● **Dataset extract**:
*** Block opens ***

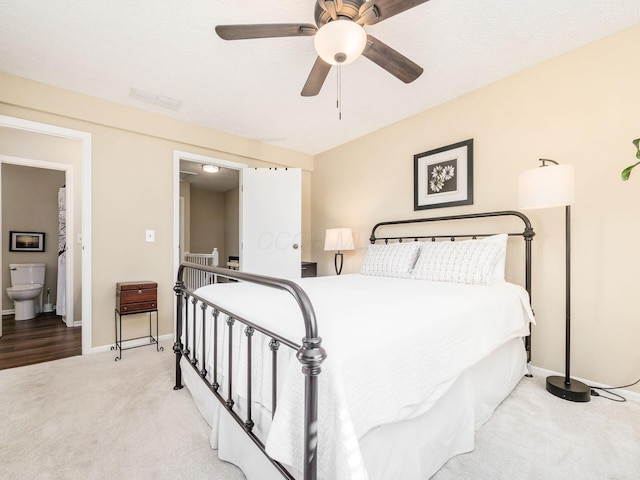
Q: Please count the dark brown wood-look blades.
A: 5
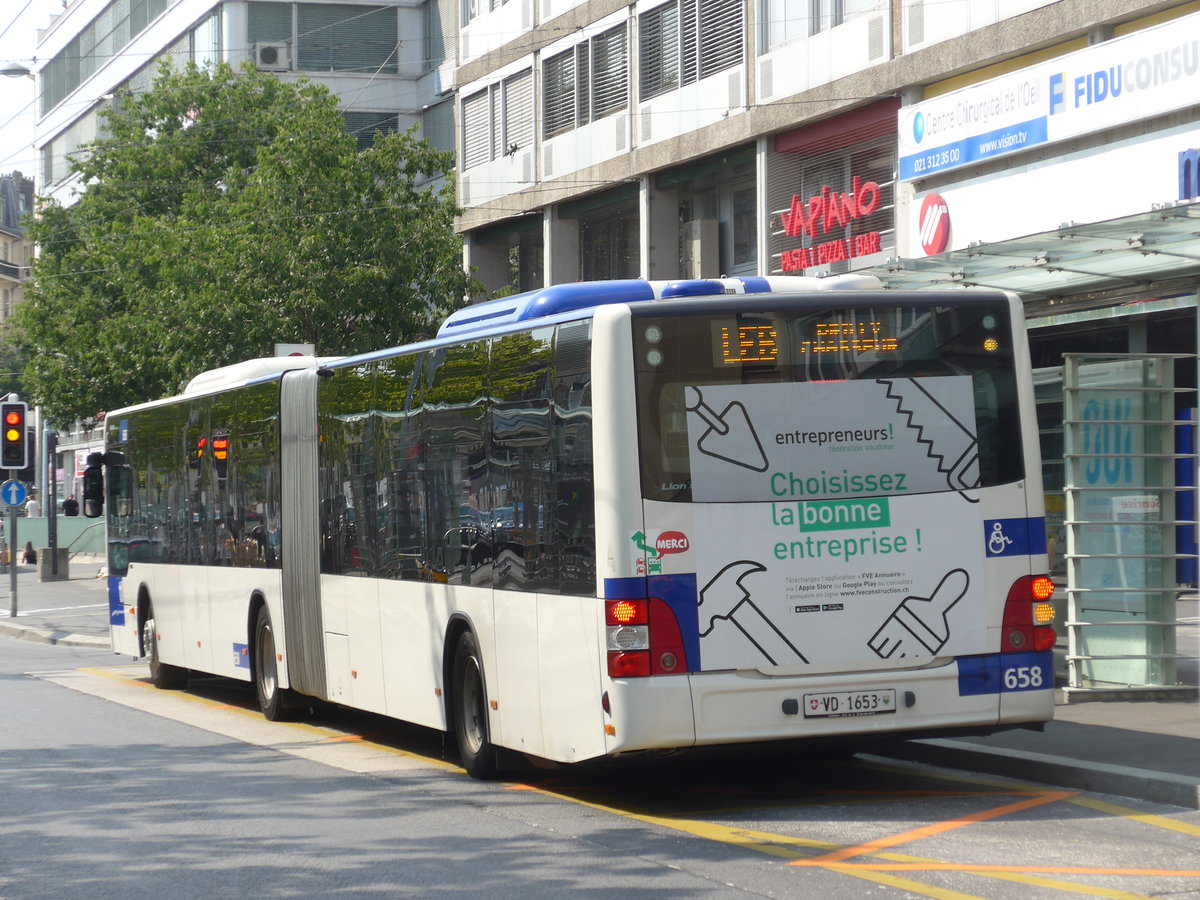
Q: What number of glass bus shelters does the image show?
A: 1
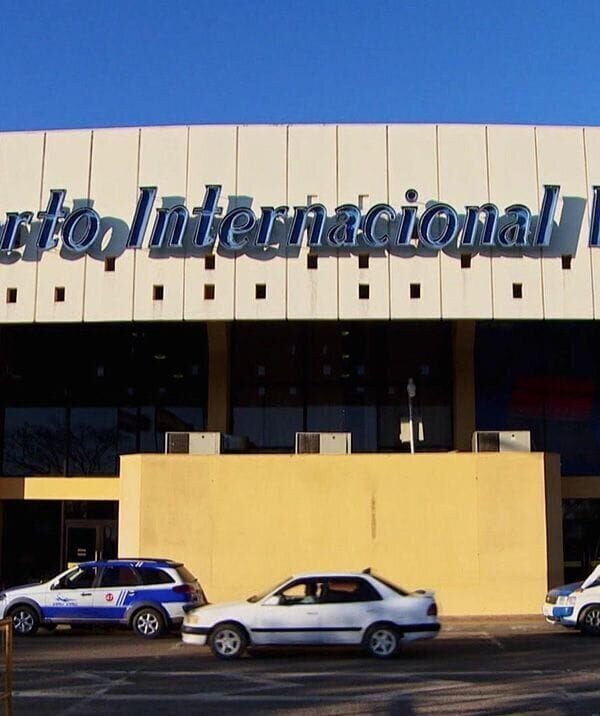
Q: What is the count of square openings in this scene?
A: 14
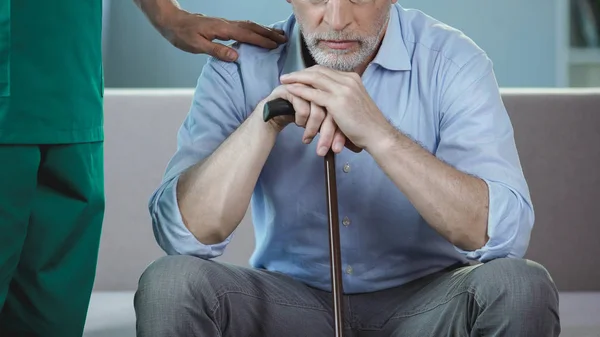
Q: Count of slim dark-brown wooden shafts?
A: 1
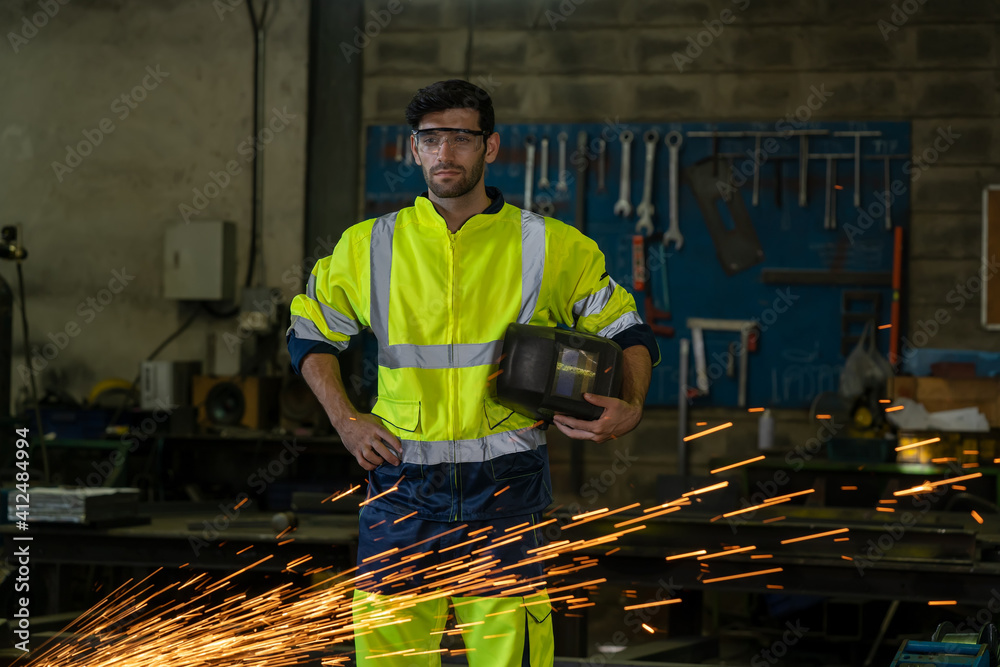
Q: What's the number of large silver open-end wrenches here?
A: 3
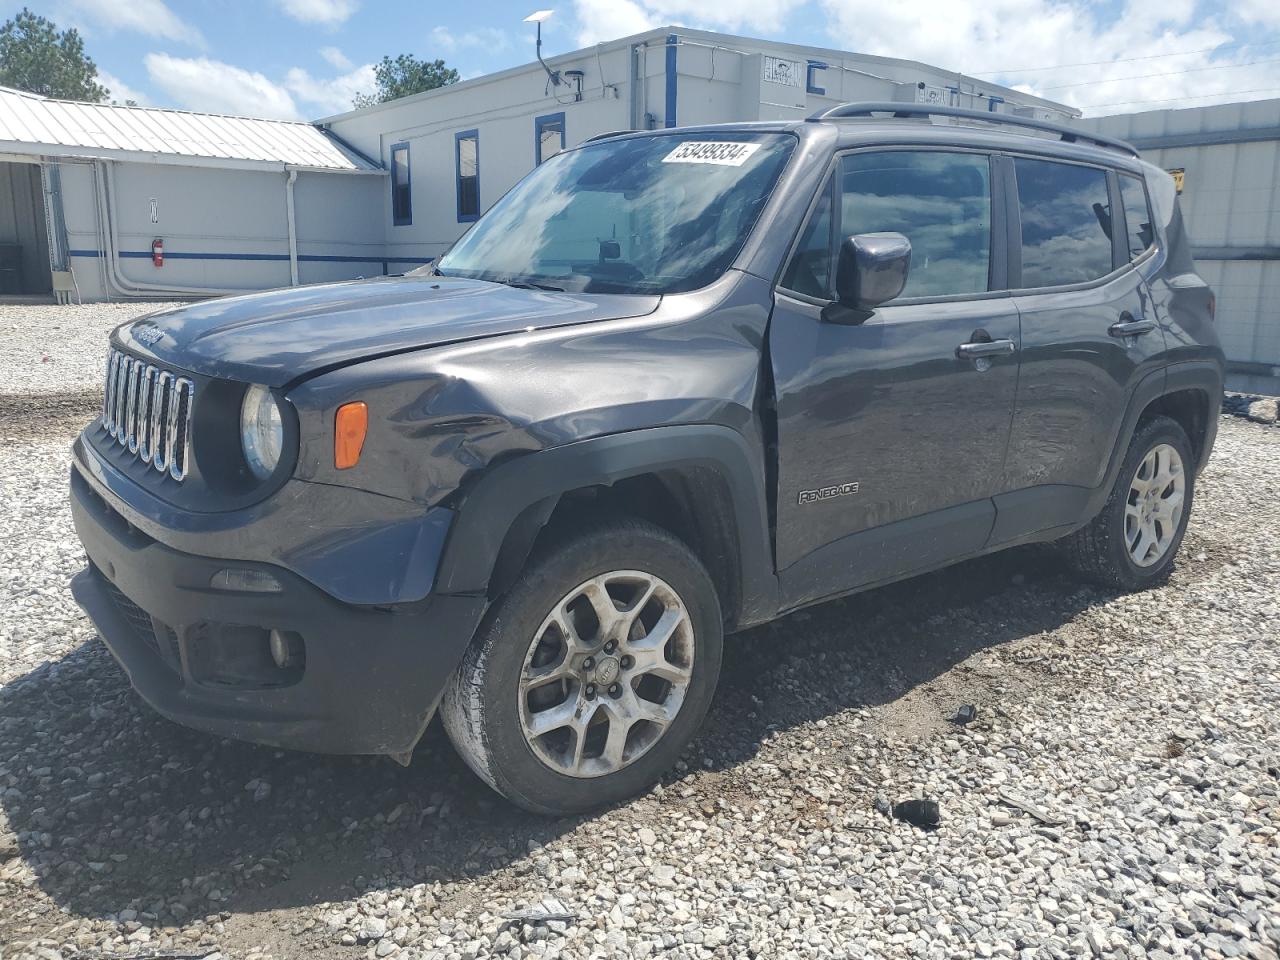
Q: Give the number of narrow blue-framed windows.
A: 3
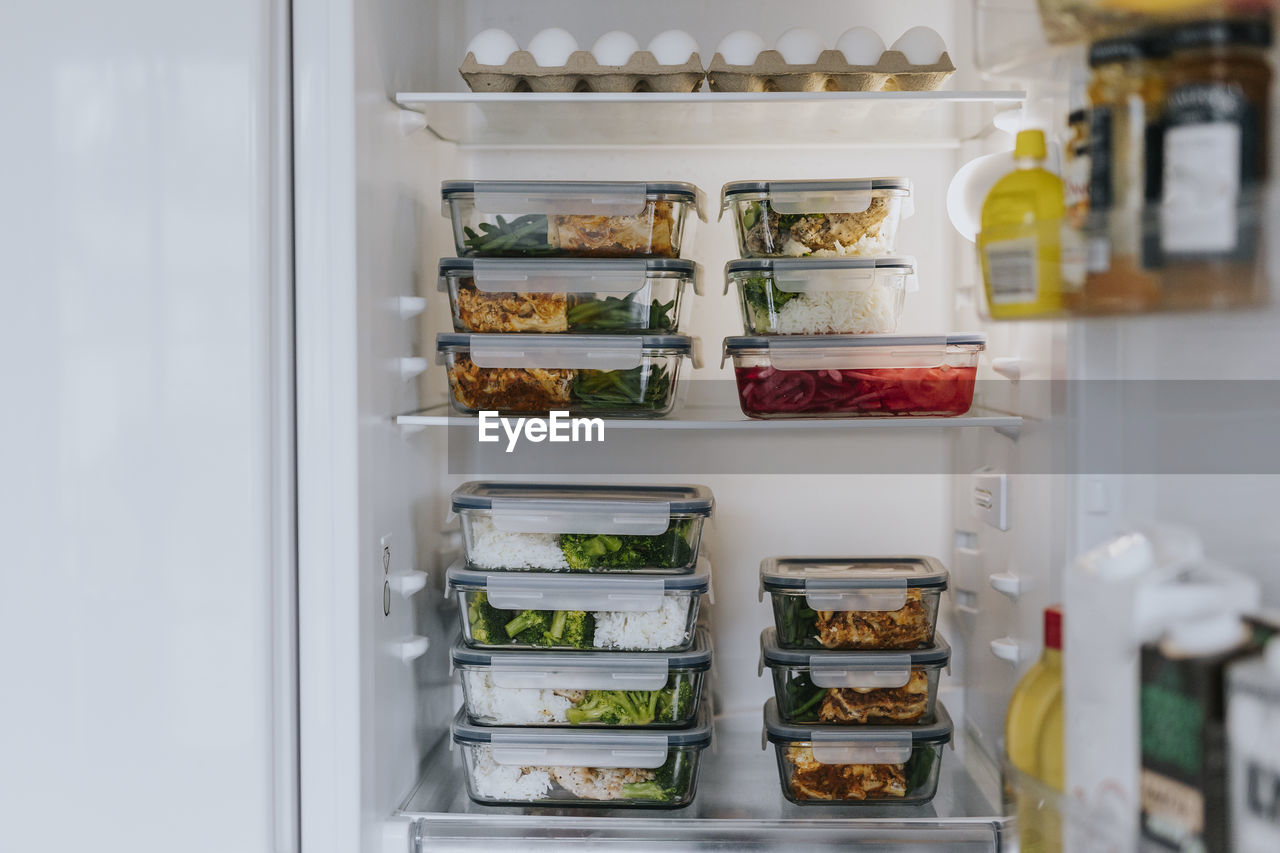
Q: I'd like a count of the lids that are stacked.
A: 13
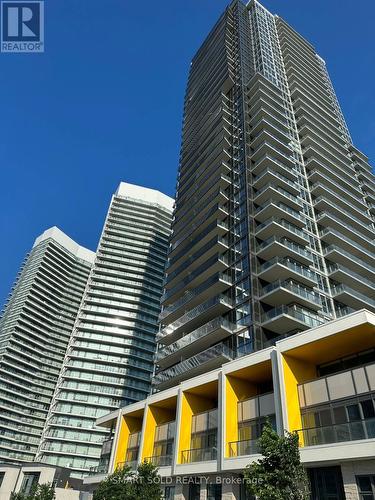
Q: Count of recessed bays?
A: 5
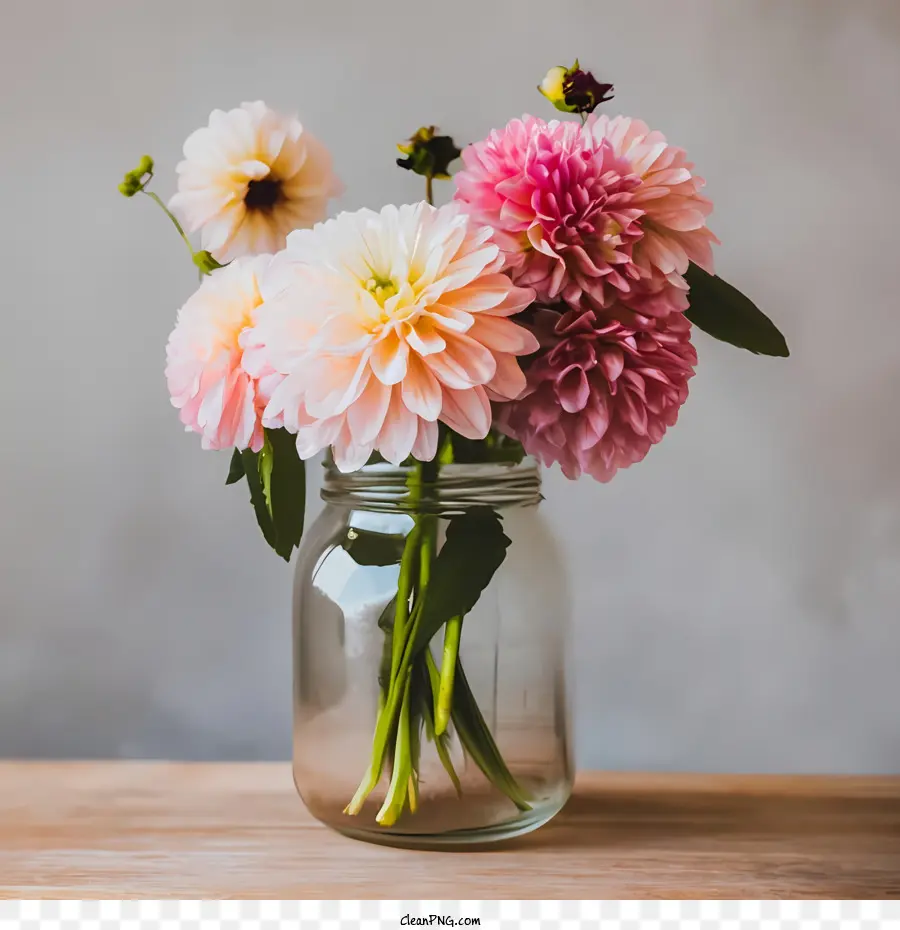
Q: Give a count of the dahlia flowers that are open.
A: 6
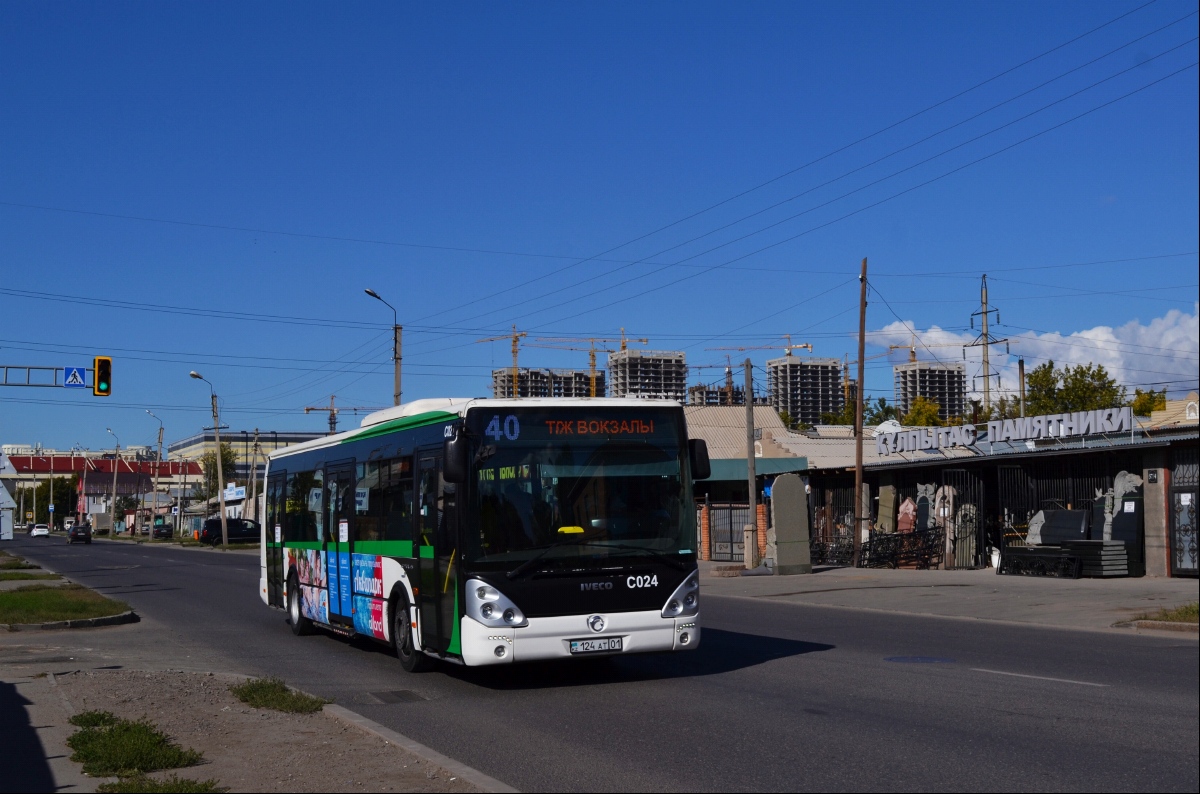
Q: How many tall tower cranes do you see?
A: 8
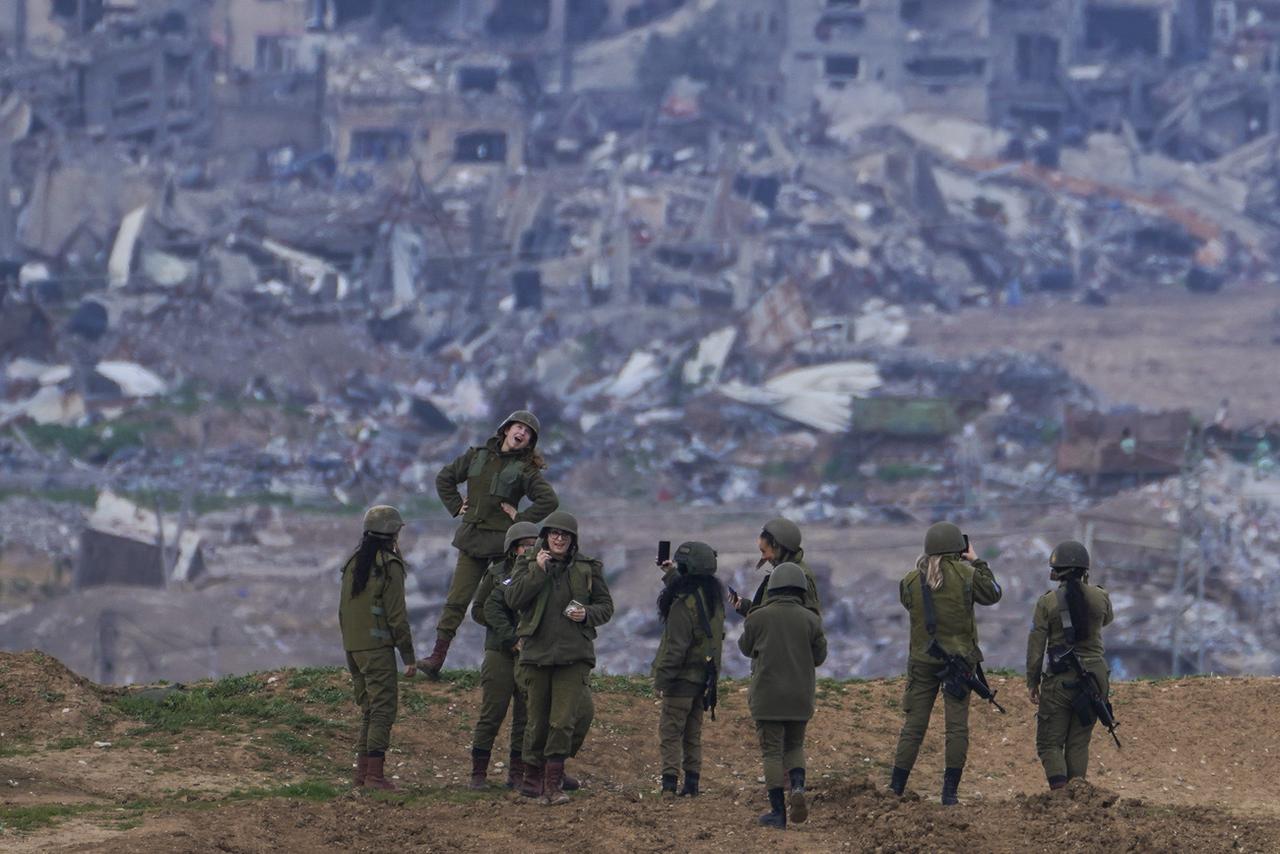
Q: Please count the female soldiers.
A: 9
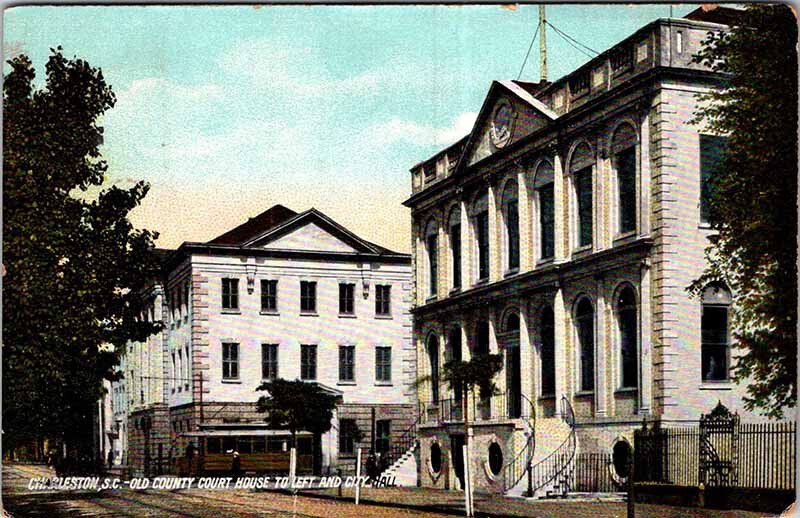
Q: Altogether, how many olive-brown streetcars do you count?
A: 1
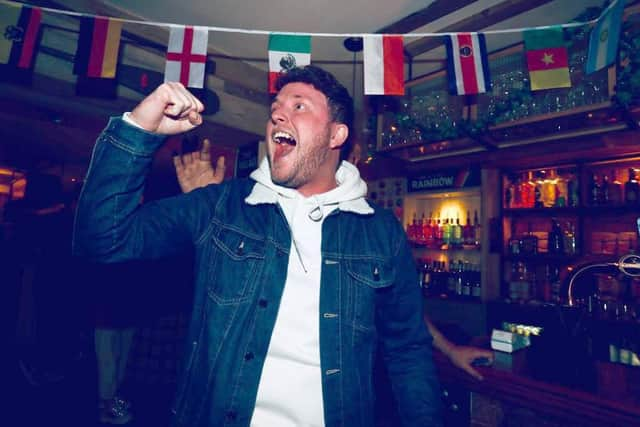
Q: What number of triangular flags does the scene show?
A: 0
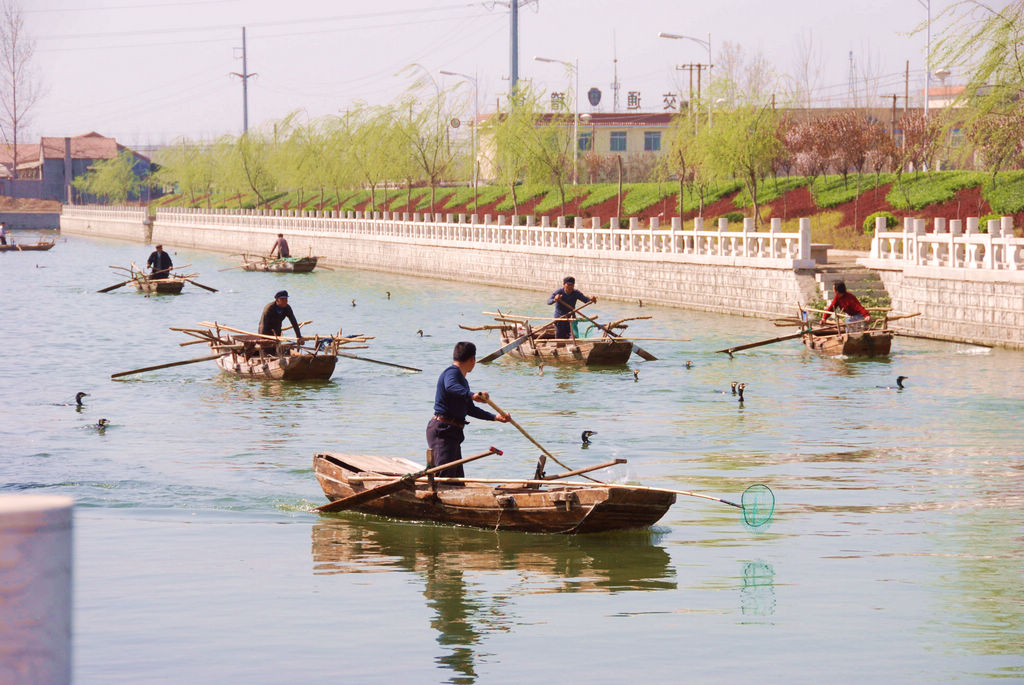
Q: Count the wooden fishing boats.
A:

*** Block closes ***

● **Problem statement**: Could you output the lines above exactly, with no pictures included?

● **Response box**:
Q: Please count the dark brown wood-look blades.
A: 5
Q: What number of glass bus shelters does the image show?
A: 1
Q: What is the count of square openings in this scene?
A: 14
Q: Count of slim dark-brown wooden shafts?
A: 1
Q: What's the number of large silver open-end wrenches here?
A: 3
Q: Give the number of narrow blue-framed windows.
A: 3
Q: I'd like a count of the lids that are stacked.
A: 13
Q: Count of recessed bays?
A: 5
Q: Give a count of the dahlia flowers that are open.
A: 6
Q: How many tall tower cranes do you see?
A: 8
Q: Please count the female soldiers.
A: 9
Q: Altogether, how many olive-brown streetcars do you count?
A: 1
Q: What number of triangular flags does the scene show?
A: 0
Q: Count the wooden fishing boats.
A:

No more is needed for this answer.